One of the most complex gaps in higher education is the socioeconomic gap. This gap includes students from working and/or lower economic classes who are often first-generation students. In looking at this gap it is important to look at three different groups of personal capital: human capital, social capital and cultural capital. Human capital is any knowledge, skills or ability that the students has.
This type of capital is attainable by all students, and students are in control of how much of this capital they have. The other two, however, are typically out of the control of the student. Social capital is someone’s social network and cultural capital is the knowledge of what is expected in different roles.
These are the two types of capital that affect students from different socioeconomic backgrounds the most.

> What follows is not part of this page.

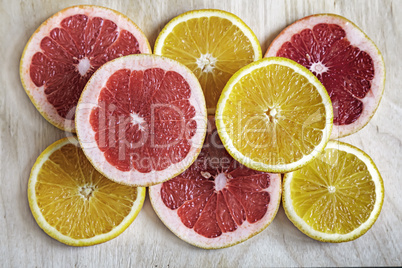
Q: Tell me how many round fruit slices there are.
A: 8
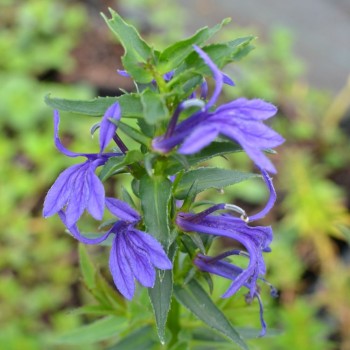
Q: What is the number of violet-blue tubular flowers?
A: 5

Going into college, students who know professors, people in their intended field or people in administrative roles at colleges have an insight to college and advantages that other students don’t have. In addition, students who grew up around people who attended college know what is expected in those roles and how to fit into those expectation whereas a first generational student may not such a privelage.
After graduating from Gustavus alum, Erin Eger, attended graduate school at Western Washington University where she helped run a study on educational gaps based on economic groups.
The goal of the study was to see if they could close the socioeconomic gap by paying for students’ education. Though they did find that this helped the issue, it clearly didn’t solve it. Eger worked as an adviser for the students in this study and found that there were a large amount of other issues that made finishing college difficult for these students. She quickly found that the students needed a lot more help than just having their college expenses paid.
In order to address this gap, Gustavus has the First Forward Network which works with first-generational students and provides them with additional resources. In data from the U.S Department of Education, Gustavus ranks slightly above most other liberal arts colleges in Minnesota with 27 percent of the student body receiving Pell grants whereas St. Olaf has 17 percent and Luther has 19 percent. Gustavus also has a high rate of graduation amongst these students with 89 percent graduating within six years compared to St. Olaf’s 87 percent and Luther’s 66 percent.
These programs aren’t without their flaws but the community on campus and the active role that faculty and administration play in the lives of students on campus is what helps to bridge these socioeconomic gaps and allow students the opportunity to succeed.